▶ _Prompt_:
Read the records below and report each line in which "count" occurs.

▶ _Records for the task_:
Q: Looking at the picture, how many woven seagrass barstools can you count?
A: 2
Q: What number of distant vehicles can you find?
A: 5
==
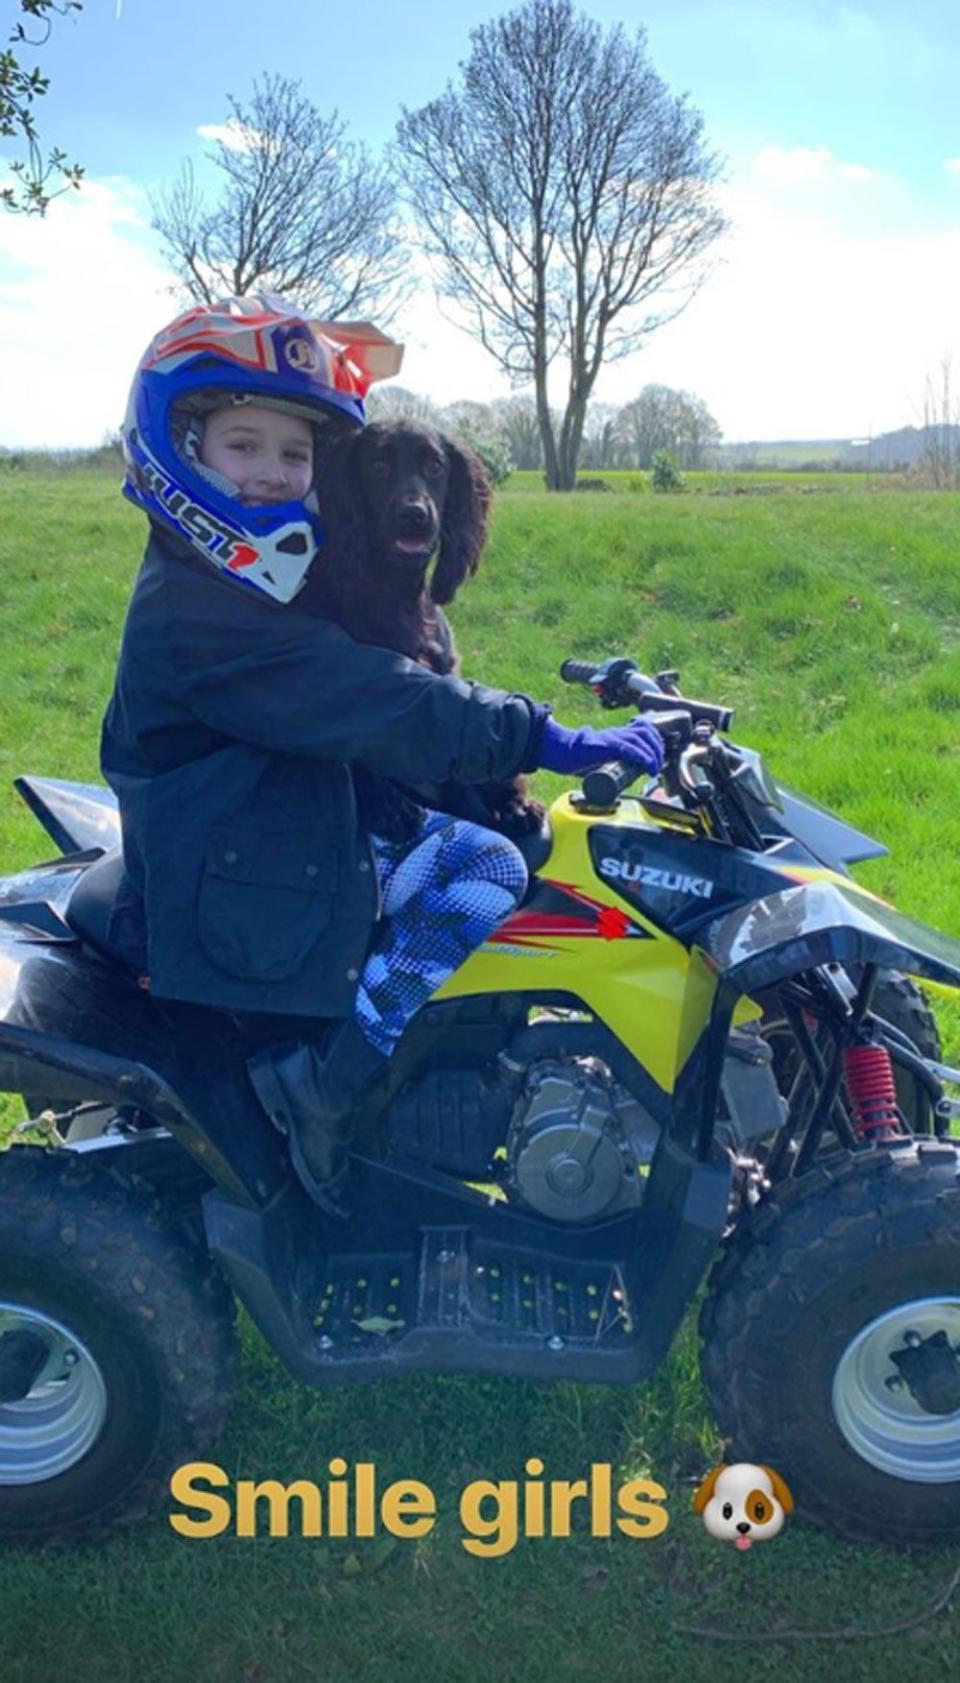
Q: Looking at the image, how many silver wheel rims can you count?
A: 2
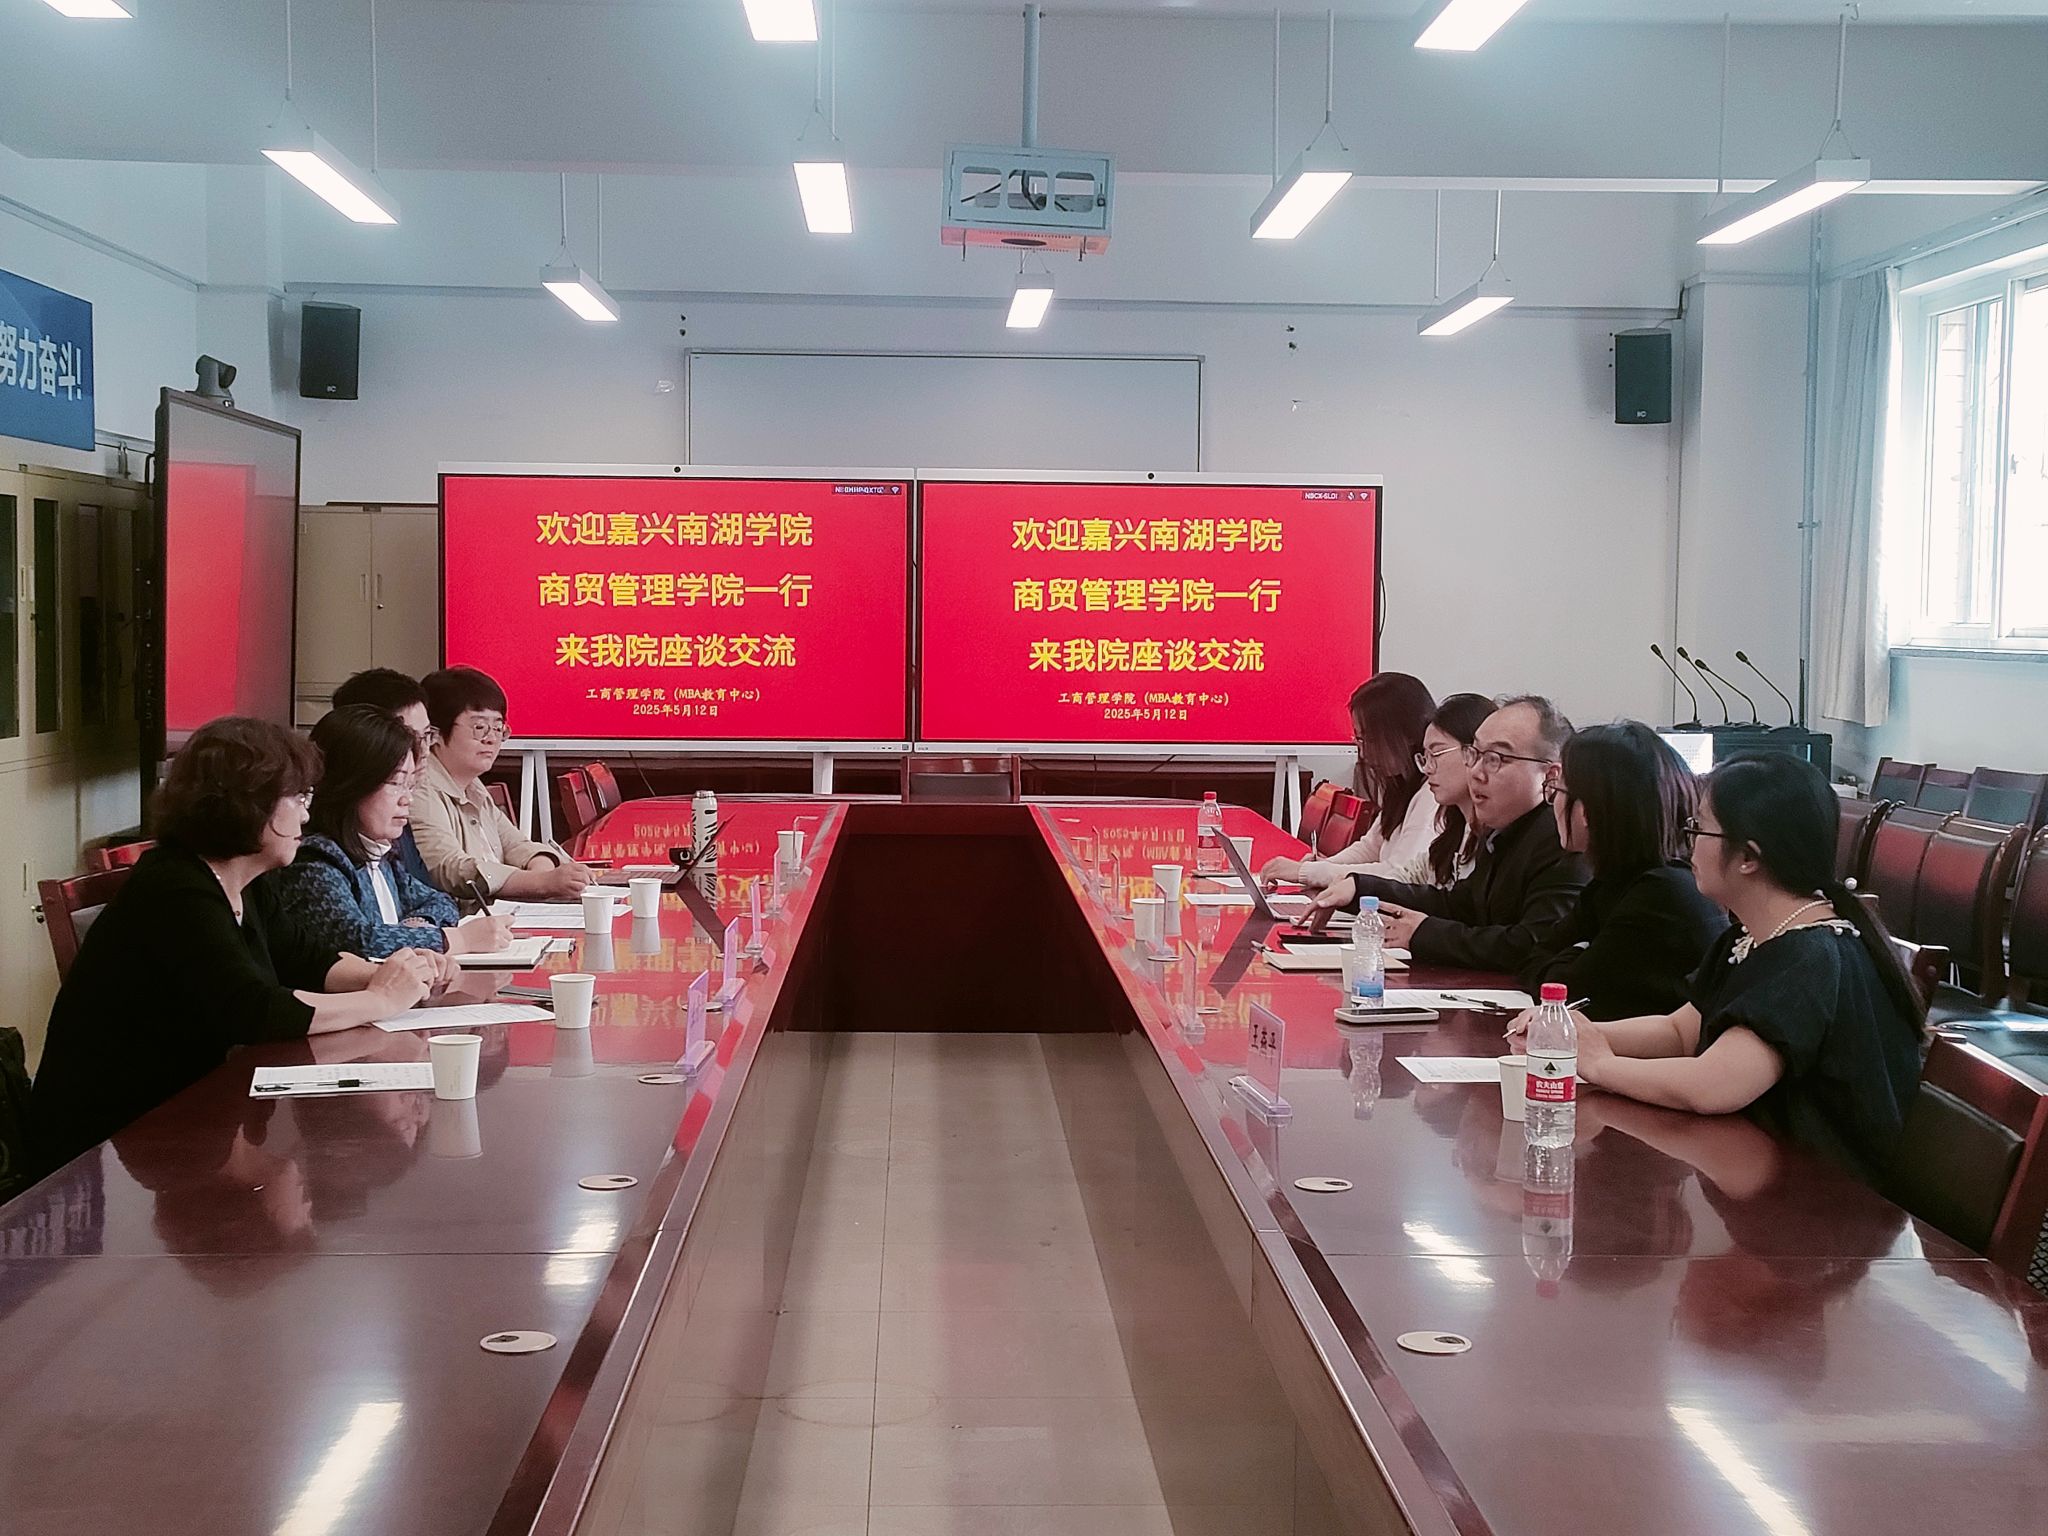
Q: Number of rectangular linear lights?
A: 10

▶ _Answer box_:
Q: Looking at the picture, how many woven seagrass barstools can you count?
Q: Looking at the image, how many silver wheel rims can you count?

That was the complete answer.